### Requirement
Your answer should consist of each line from the data below that contains "scene".

Stored items
----------------

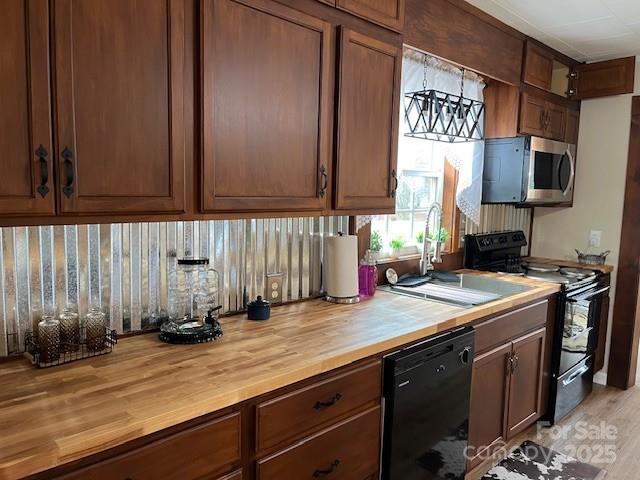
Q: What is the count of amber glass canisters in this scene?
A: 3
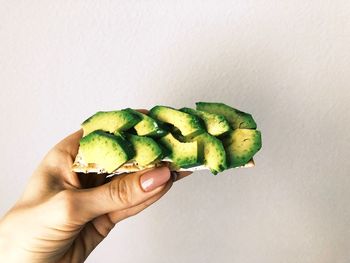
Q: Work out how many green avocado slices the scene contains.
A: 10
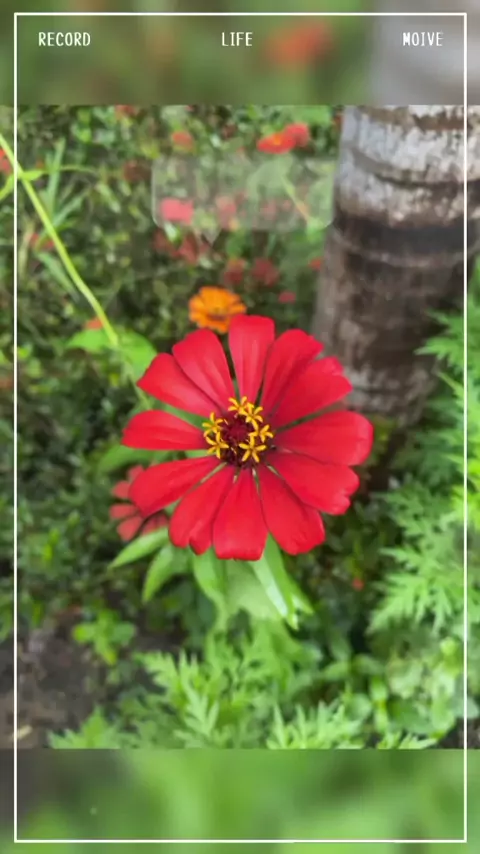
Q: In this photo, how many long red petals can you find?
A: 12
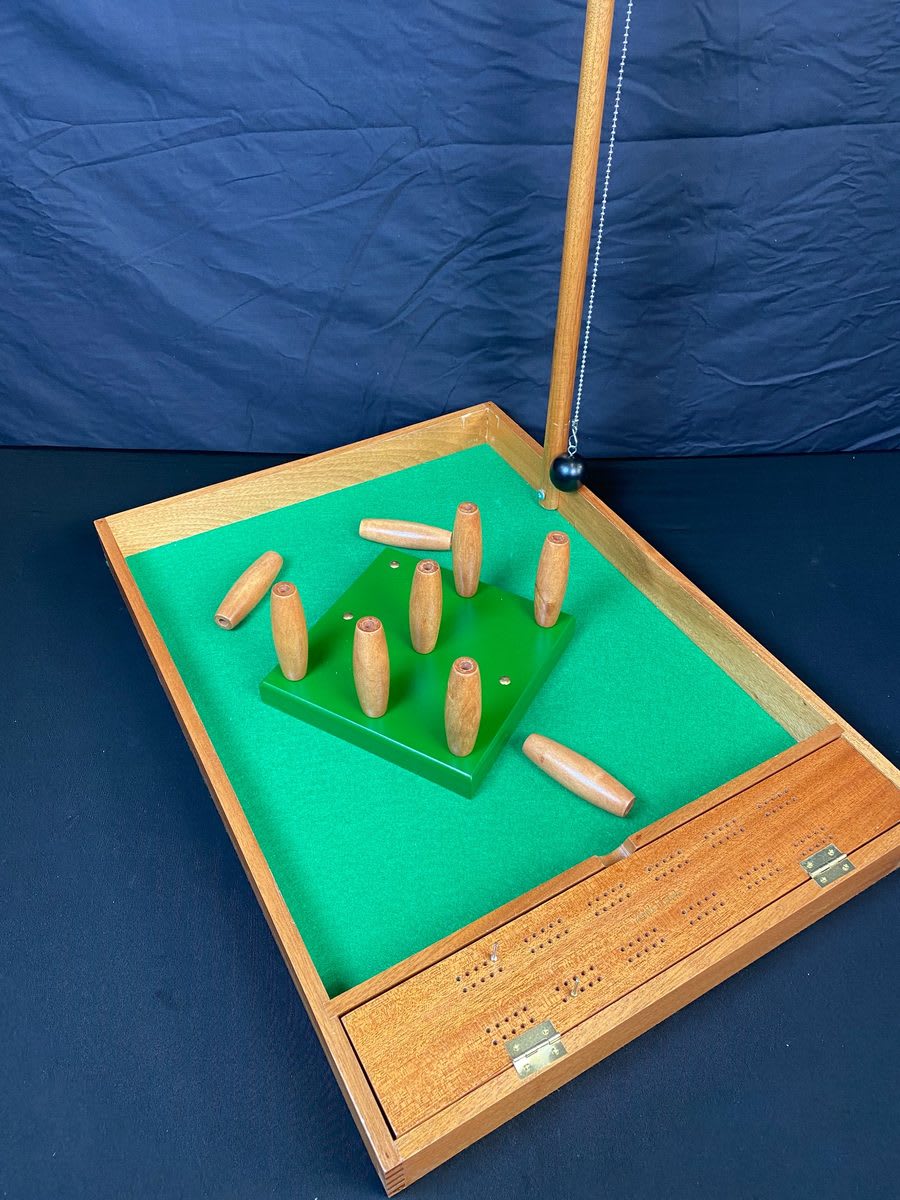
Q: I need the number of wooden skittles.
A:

----------------

### Reply
Q: What is the count of amber glass canisters in this scene?
Q: Work out how many green avocado slices the scene contains.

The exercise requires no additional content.